Lo voy a matar a golpes, pudo fingir demencia o tal vez es mejor actuar con frialdad.

-¿Y a quién crees que le va a creer? -continúa, deleitándose en cada palabra-. ¿Al hombre que ha estado a su lado todo este tiempo... o al idiota que la abandonó en el hospital?

El aire se me atora en los pulmones. Lo sabía. Sabía que le había metido esa idea en la cabeza.

Aprieto el vaso con tanta fuerza que casi lo hago añicos.

-Sabes que estuve a su lado. Sabes que sujeté su mano todas esas semanas que estuvo inconsciente. No la abandoné, aunque le hiciste creer lo contrario. -mi voz es puro veneno-. Pero eso... eso va a cambiar.

Joseph suelta un resoplido y se inclina un poco más, casi en un susurro.
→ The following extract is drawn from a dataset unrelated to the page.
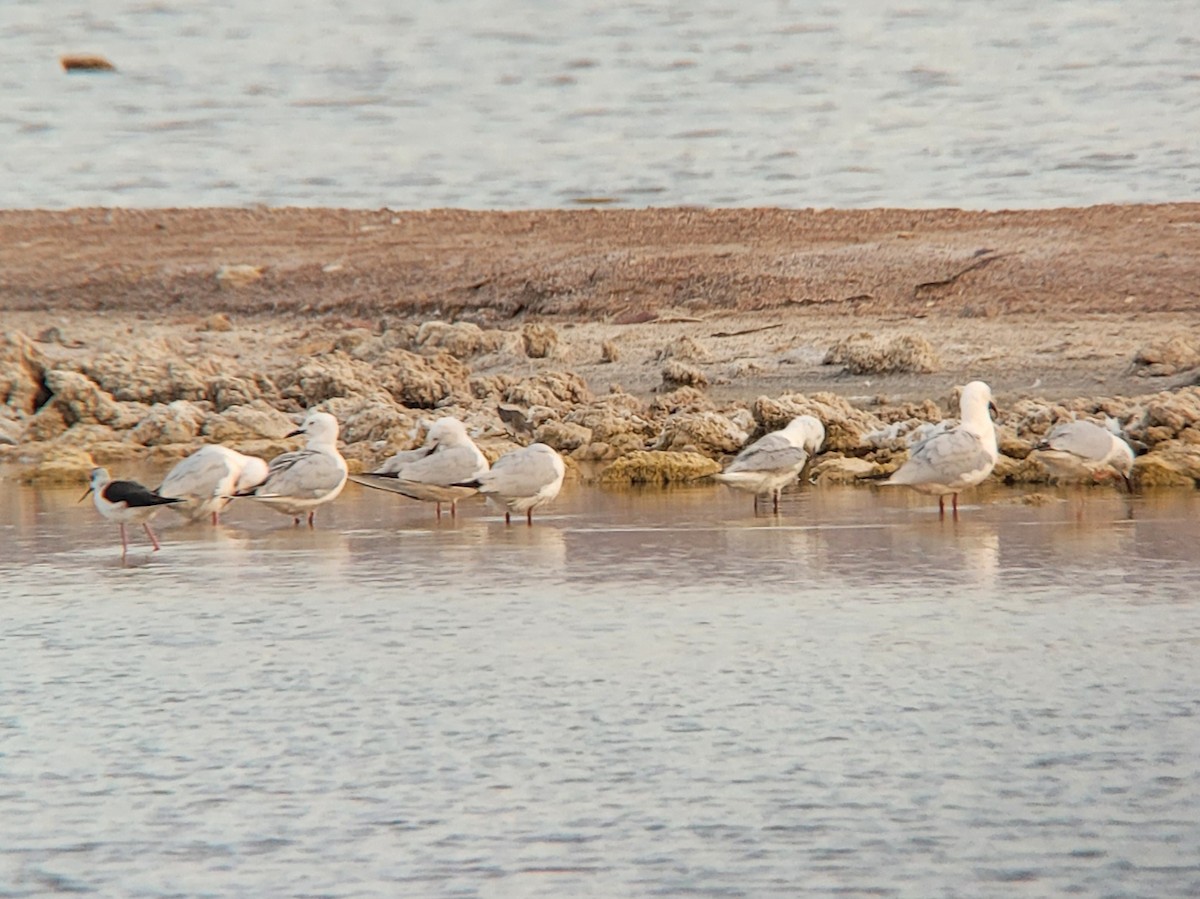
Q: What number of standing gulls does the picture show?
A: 7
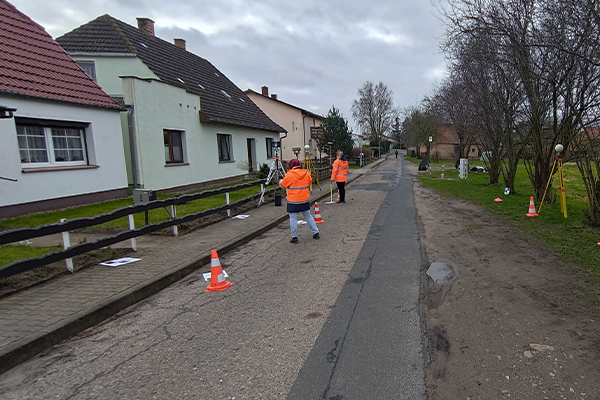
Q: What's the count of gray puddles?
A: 1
-¿Y tú crees que puedes contra mí? -su sonrisa se vuelve una mueca de amenaza-. ¿Acaso olvidas que, si me da la gana, puedo hundirte en la cárcel? ¿Dejarte en la maldita calle sin un centavo?

Hace una pausa y su expresión se endurece.

-Así que mantente alejado de mi prometida... O vas a conocerme, Ian.

Su voz es un filo de cuchillo.

-¿Me escuchaste? -amenaza clavando sus ojos en los míos, provocando que apriete el vaso con más fuerza, pero sobre todo dejándome sumergido en mis pensamientos más profundos.